* Data for processing *
*** Block opens ***

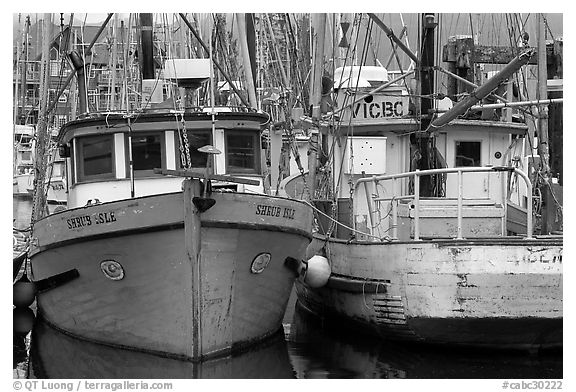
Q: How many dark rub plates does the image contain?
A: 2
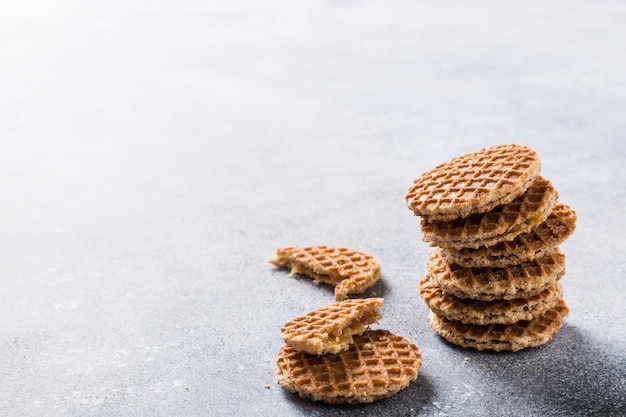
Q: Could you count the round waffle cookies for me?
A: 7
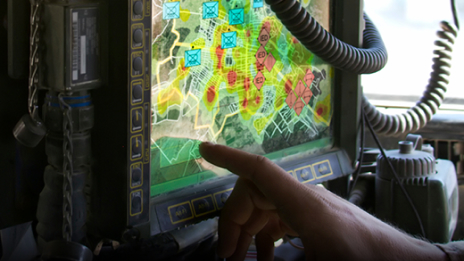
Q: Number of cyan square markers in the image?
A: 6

*** Block closes ***
*** Block opens ***

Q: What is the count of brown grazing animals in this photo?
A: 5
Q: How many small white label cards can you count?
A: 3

*** Block closes ***
*** Block opens ***

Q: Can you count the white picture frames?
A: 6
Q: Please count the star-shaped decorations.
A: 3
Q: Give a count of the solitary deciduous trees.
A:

*** Block closes ***

* Task brief *
Select every line in the material above where the string "count" occurs, and copy it.

* Answer section *
Q: Could you count the round waffle cookies for me?
Q: What is the count of brown grazing animals in this photo?
Q: How many small white label cards can you count?
Q: Can you count the white picture frames?
Q: Please count the star-shaped decorations.
Q: Give a count of the solitary deciduous trees.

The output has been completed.